Благодарю, что Вы так подробно и ясно описали нашу будущую жизнь. Я понимаю, как отличается она от здешней, но я бы поехала, куда бы Вы меня ни позвали, даже если бы жизнь там не была такой здоровой, мирной и чудесной, какой будет наша. Я так счастлива, Джон. И ничего, что меня будут окружать чужие люди, ведь рядом я всегда найду Вас, моего самого любимого человека. Вы пишете, что я должна понравиться Вашим друзьям. Надеюсь на это. Очень хочу повидать Дорна. И с радостью навещу Файнов. Подумать только, Джон, я действительно увижу места, про которые Вы писали, да еще вместе с Вами, и смогу разделить Ваши чувства, потому что Вы любите меня!

Я люблю Вас, Джон. Вы говорили, что Ваша любовь ко мне это ания. В моей любви есть все, что только может быть, поэтому в ней тоже, наверное, есть частица ании, но я немного побаиваюсь иностранных слов. Поэтому просто повторяю — я люблю Вас.

Надеюсь, Вы встретите меня в Городе. Живу ожиданием этого дня. В Вас теперь вся моя жизнь, все мое счастье. И ничто не страшит меня.

Но пора заканчивать. Я могла бы писать еще и еще, но вряд ли смогу что-нибудь добавить. Хорошо, если бы это письмо дошло до Вас с одним из мартовских пароходов.

Я люблю Вас; ждите меня. Вы любите меня и желаете меня, я знаю, это так. У меня кружится голова — так страстно я о Вас мечтаю.

Глэдис.

За окном стояла ночная тишина; полнолуние, длившееся четыре дня, закончилось, и луна пошла на убыль. Я спустился к реке. Тихо журчала вода. Казалось, я не смогу дожить, не хватит дыхания дождаться Глэдис. Природа вокруг напоминала огромное замершее существо, широко открытыми глазами следящее за мной, таинственное и непостижимое. Здесь, в Островитянии, человек осмеливался вглядываться в глубину этих глаз дольше, чем там, дома; глядя в них, он встречался с неведомым, но не пугался его и не старался его объяснить. Она любила меня, а я — ее. Что ждало нас? Наши мысли, наши губы и наши руки скоро соприкоснутся. Наши тела будут соединяться и разделяться, потрясенные нашими чувствами. Но было и еще одно, самое глубокое из соприкосновений, которое остальные лишь затеняли. Отныне мы друг для друга стали подобны широко распахнутым дверям.

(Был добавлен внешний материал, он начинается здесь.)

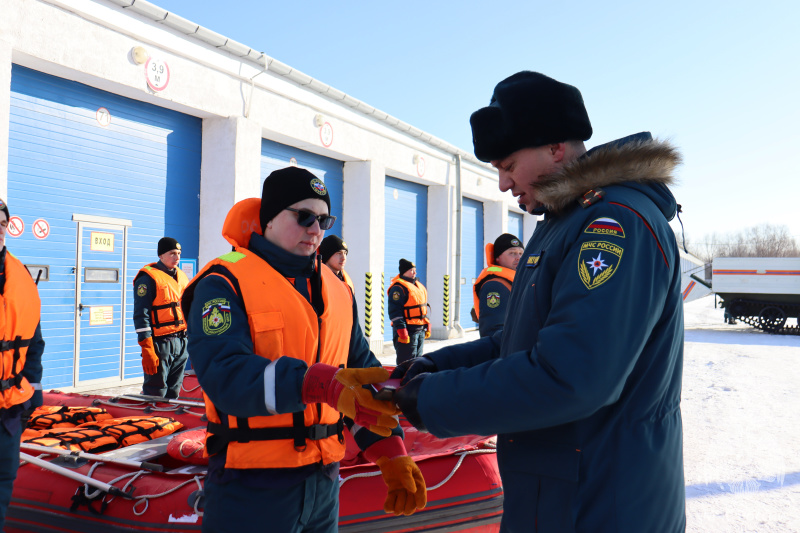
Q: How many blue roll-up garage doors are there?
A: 5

Вернувшись домой, я распечатал посылку: в ней лежала плоская каменная плита, на которой были вырезаны маленькие человеческие фигурки. Я узнал себя и распростертого на земле Дона. Плиту можно было поместить над очагом. Уж не знаю, насколько героическое, но одно мое свершение теперь будет увековечено в моем собственном доме с тем, чтобы потомки Ланга с улыбкой могли, любопытствуя, разглядывать его как нечто из области легенды. «Это папа… дедушка… прадедушка… а сколько лет прошло — пятьсот?» — будут говорить они.